• [Activity]
Would you count the lines of the listing that carry the word "many"? Give only the resulting number.

• [Given records]
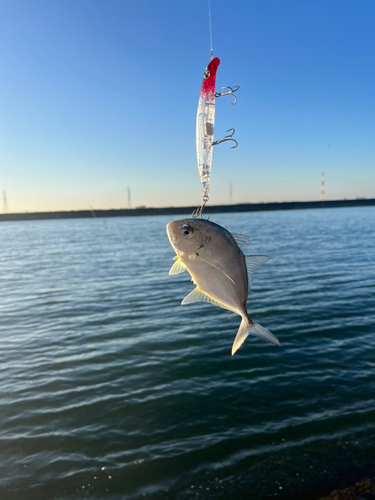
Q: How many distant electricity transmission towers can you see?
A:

...

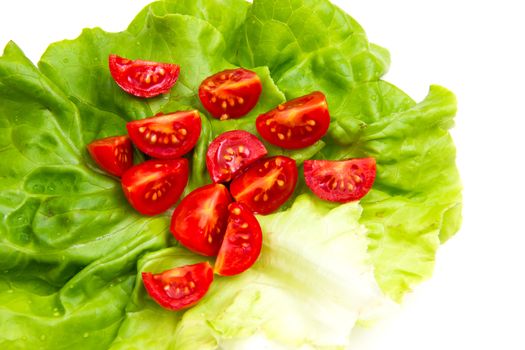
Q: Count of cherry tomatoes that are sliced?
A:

==

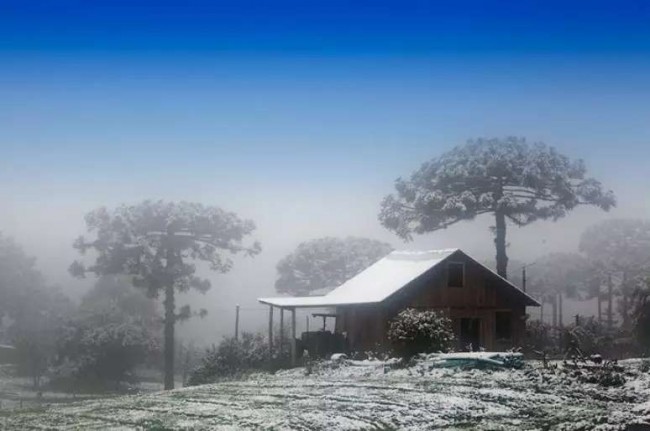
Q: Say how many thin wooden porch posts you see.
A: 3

• [Finished exercise]
2